- Born: 15 May 1863 Copperas Hill, Liverpool, Lancashire, England
- Died: 21 September 1936 (aged 73) Maghull, Liverpool, Lancashire, England
- Occupations: Toy inventor; businessman; politician;
- Known for: Inventor of Meccano

Member of Parliament for Liverpool Everton
- In office 27 October 1931 – 25 October 1935
- Preceded by: Derwent Hall Caine
- Succeeded by: Bertie Kirby
- Majority: 4,400 (17.7%)

Personal details
- Party: Conservative

= Frank Hornby =

English toy inventor, businessman and politician

Frank Hornby (15 May 1863 – 21 September 1936) was an English inventor, businessman and politician.

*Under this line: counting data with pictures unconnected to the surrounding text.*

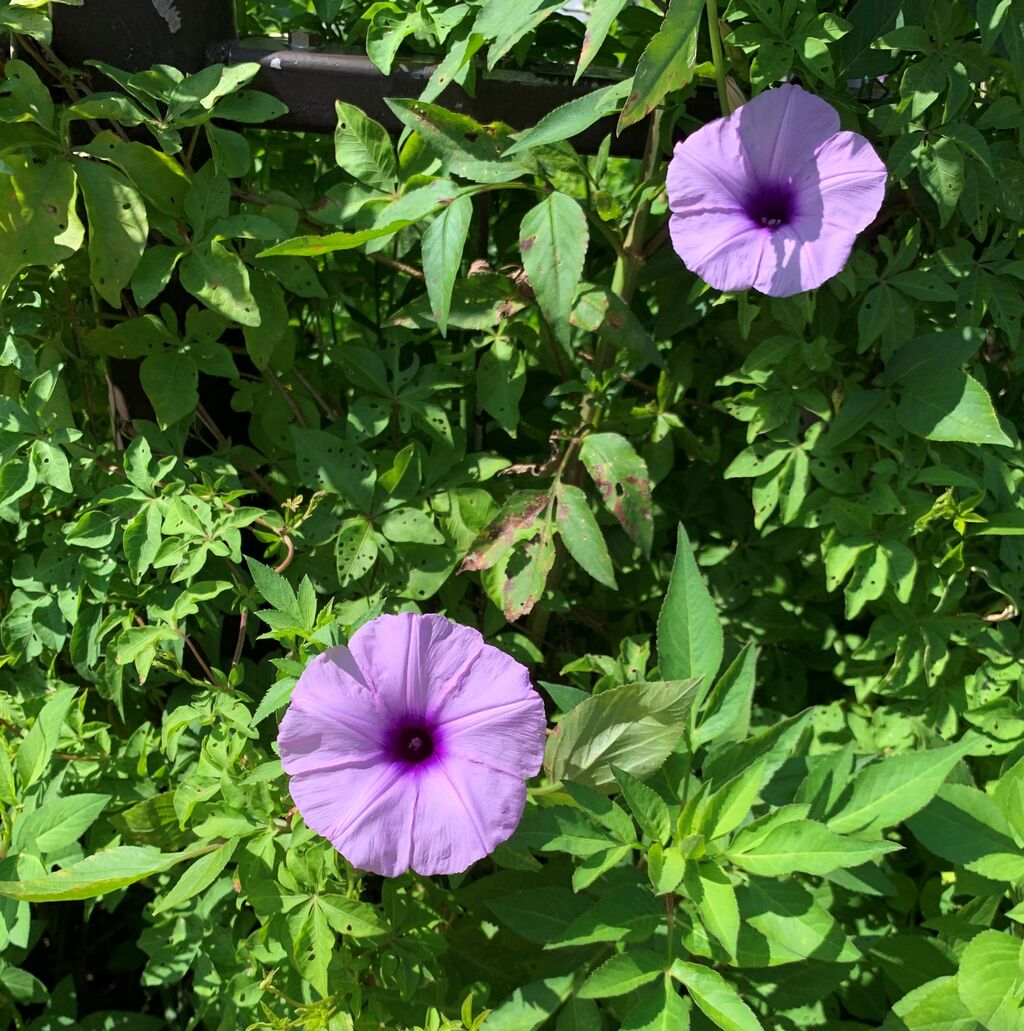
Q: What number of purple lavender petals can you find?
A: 10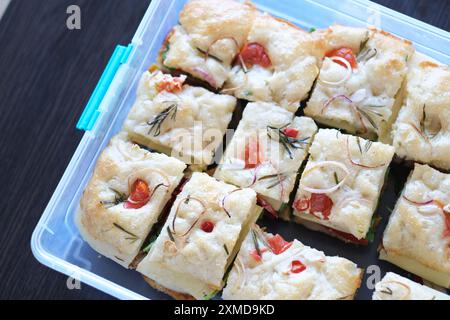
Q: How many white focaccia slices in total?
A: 12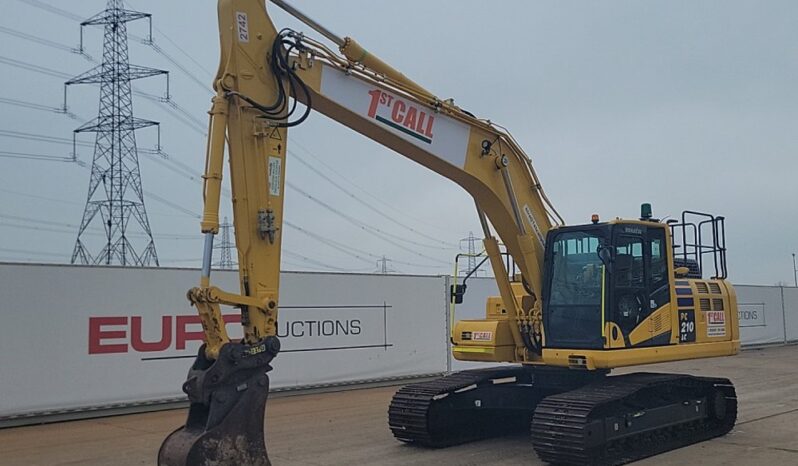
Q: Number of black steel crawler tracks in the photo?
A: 2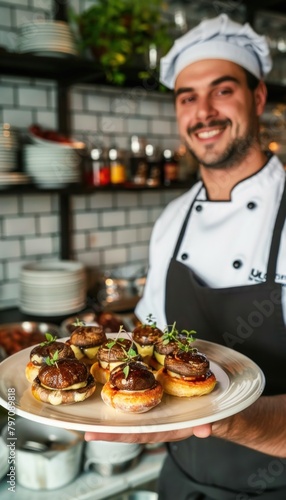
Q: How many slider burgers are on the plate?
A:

He was a visionary in toy development and manufacture, and although he had no formal engineering training, he was responsible for the invention and production of three of the most popular lines of toys based on engineering principles in the 20th century: Meccano, Hornby Model Railways and Dinky Toys. He also founded the British toy company Meccano Ltd in 1908, and launched a monthly publication, Meccano Magazine in 1916.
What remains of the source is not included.